The absence of a general relationship between standing biomass per unit volume and stem density across a range of ecosystems would have two important implications. First, it would evince that plants cannot allocate more carbon to aboveground compartments than imposed by competition for volumetric resources, such as light. Secondly, plant communities would differ from one another in their capacity to grow tall, yet compare in their capacity to pack carbon. Weller (1989) reported a positive relationship between dry biomass per unit volume and stem density, suggesting more efficient carbon packing in communities growing at a higher density. However, Weller’s relationship relied on two datasets, and thus remains inadequately tested.

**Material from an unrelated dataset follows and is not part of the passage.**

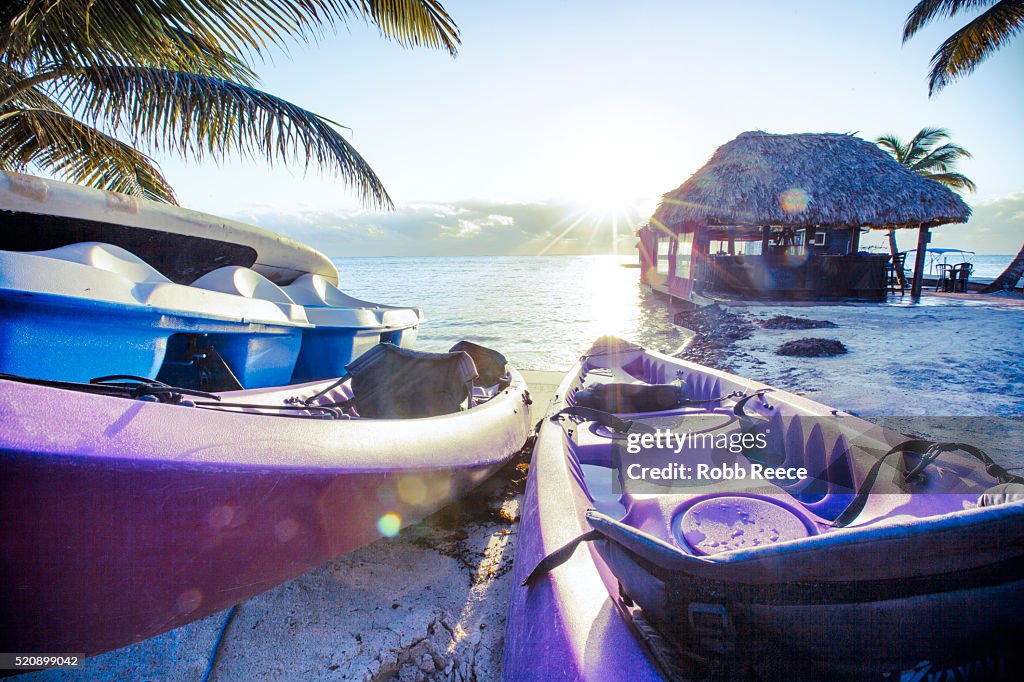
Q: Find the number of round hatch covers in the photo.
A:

Aboveground production, or yield, in terrestrial plant communities is commonly measured in amount of dry biomass per unit surface. Alternatively, expressing production per unit volume could better reflect how plants utilize all dimensions of the space in which they grow, hence emphasizing coexistence mechanisms. For instance, plants adapted to grow in the shade may contribute to biomass packing by filling the understorey space more efficiently (Claveau, Messier & Comeau, 2005; Valladares & Niinemets, 2008). Moreover, plants characterized by different growth rates or lifespans may increase biomass packing by acquiring resources on different spatial or time scales (Augspurger, 2008).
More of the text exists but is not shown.